(YOUR TASK)
Transcribe the records below word for word, leaving every picture out.

==== SOURCE DATA ====

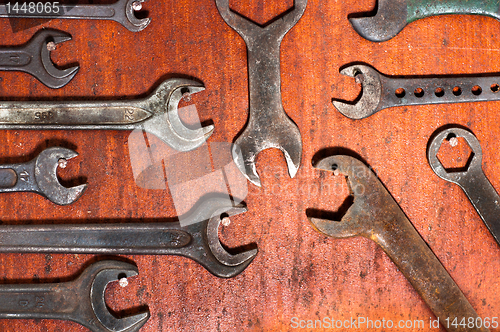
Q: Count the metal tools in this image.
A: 11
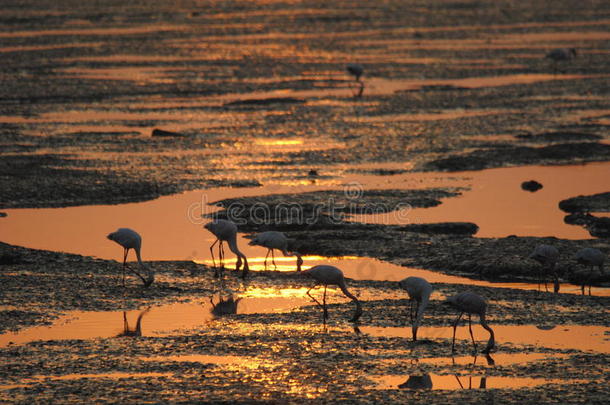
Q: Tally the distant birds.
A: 2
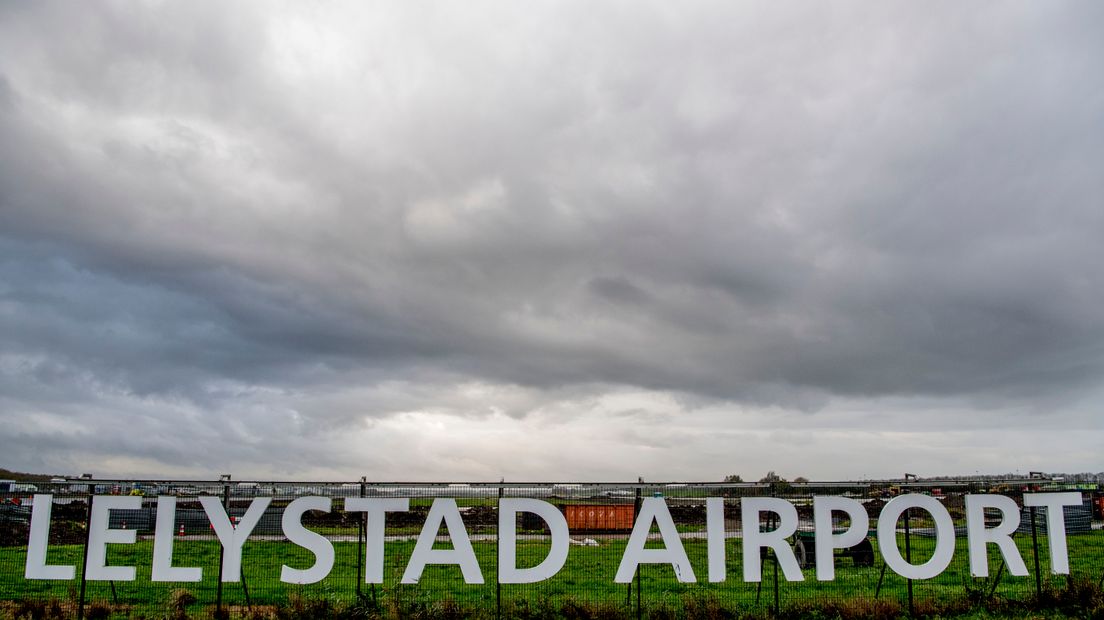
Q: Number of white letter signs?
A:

====

(SOLUTION BELOW)
Q: Count the metal tools in this image.
A: 11
Q: Tally the distant birds.
A: 2
Q: Number of white letter signs?
A:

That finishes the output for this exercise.